You are viewing a plain text version of this content. The canonical link for it is here.
Posted to commits@arrow.apache.org by ro...@apache.org on 2019/06/18 17:28:17 UTC

[arrow] branch master updated: ARROW-5586: [R] convert Array of LIST type to R lists

This is an automated email from the ASF dual-hosted git repository.

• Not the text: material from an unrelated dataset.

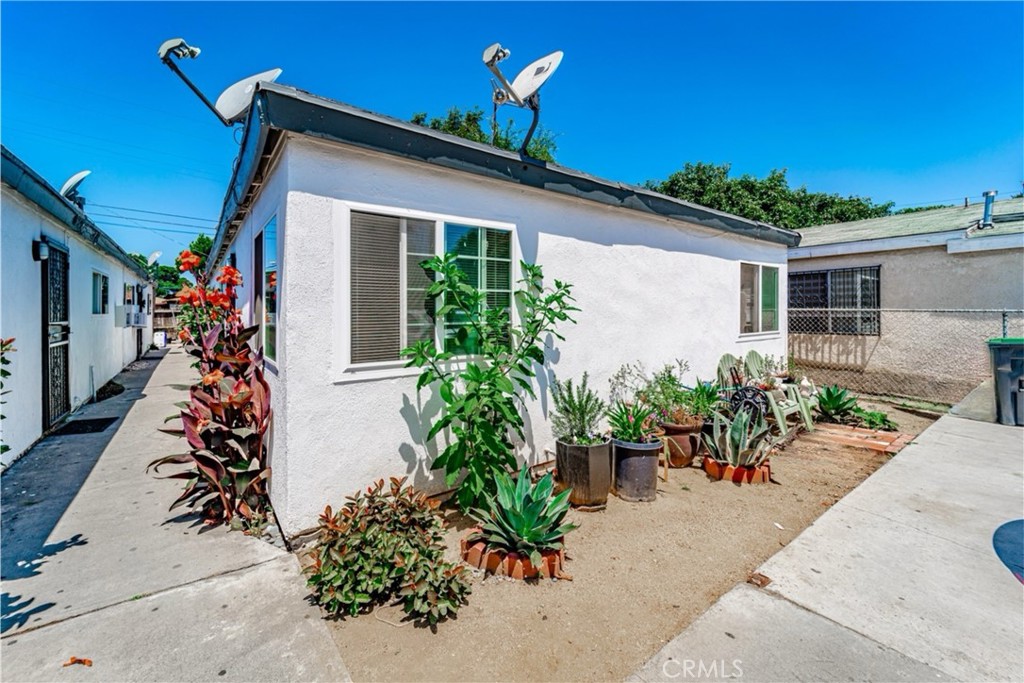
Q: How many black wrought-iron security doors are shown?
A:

romainfrancois pushed a commit to branch master
in repository https://gitbox.apache.org/repos/asf/arrow.git


The following commit(s) were added to refs/heads/master by this push:
     new 2106ddc  ARROW-5586: [R] convert Array of LIST type to R lists
2106ddc is described below

commit 2106ddc7ad9dd455d21da3ef25a5ac88f6fadc29
Author: Romain Francois <ro...@rstudio.com>
AuthorDate: Tue Jun 18 19:28:05 2019 +0200

    ARROW-5586: [R] convert Array of LIST type to R lists
    
    We don't have the reverse operation yet (convert from an R data structure) to a list array, so those aren't easy to make, but e.g. we can get some with the json reader:
    
    ``` r
    library(arrow, warn.conflicts = FALSE)
    
    tf <- tempfile()
    writeLines('
        { "hello": 3.5, "world": false, "yo": "thing", "arr": [1, 2, 3], "nuf": {} }
        { "hello": 3.25, "world": null, "arr": [2], "nuf": null }
        { "hello": 3.125, "world": null, "yo": "\u5fcd", "arr": [], "nuf": { "ps": 78 } }
        { "hello": 0.0, "world": true, "yo": null, "arr": null, "nuf": { "ps": 90 } }
      ', tf)
    
    tab1 <- read_json_arrow(tf, as_tibble = FALSE)
    list_array <- tab1$column(3L)$data()$chunk(0)
    list_array
    #> arrow::ListArray
    #> [
    #>   [
    #>     1,
    #>     2,
    #>     3
    #>   ],
    #>   [
    #>     2
    #>   ],
    #>   [],
    #>   null
    #> ]
    list_array$values
    #> function() `arrow::Array`$dispatch(ListArray__values(self))
    #> <environment: 0x7f93c3b5cf88>
    list_array$value_length(0)
    #> [1] 3
    list_array$value_offset(0)
    #> [1] 0
    list_array$raw_value_offsets()
    #> [1] 0 3 4 4
    
    list_array$as_vector()
    #> [[1]]
    #> integer64
    #> [1] 1 2 3
    #>
    #> [[2]]
    #> integer64
    #> [1] 2
    #>
    #> [[3]]
    #> integer64
    #> character(0)
    #>
    #> [[4]]
    #> NULL
    ```
    
    <sup>Created on 2019-06-14 by the [reprex package](https://reprex.tidyverse.org) (v0.3.0.9000)</sup>
    
    Author: Romain Francois <ro...@rstudio.com>
    
    Closes #4575 from romainfrancois/ARROW-5586/List_type and squashes the following commits:
    
    300f897d <Romain Francois> merge tests
    5b62e286 <Romain Francois> +ListType::value_(field|type)
    375d3b53 <Romain Francois> ListArray to R list
    3557362e <Romain Francois> more methods for ListArray
    b63b705f <Romain Francois> + class ListArray, ListArray$value_type
---
 r/R/List.R                       |   6 ++-
 r/R/array.R                      |  14 +++++
 r/R/arrowExports.R               |  28 ++++++++++
 r/src/array.cpp                  |  31 +++++++++++
 r/src/array__to_vector.cpp       |  45 ++++++++++++++++
 r/src/arrowExports.cpp           | 114 +++++++++++++++++++++++++++++++++++++++
 r/src/datatype.cpp               |  12 +++++
 r/tests/testthat/test-DataType.R |   2 +
 r/tests/testthat/test-json.R     |  39 ++++++++++----
 9 files changed, 281 insertions(+), 10 deletions(-)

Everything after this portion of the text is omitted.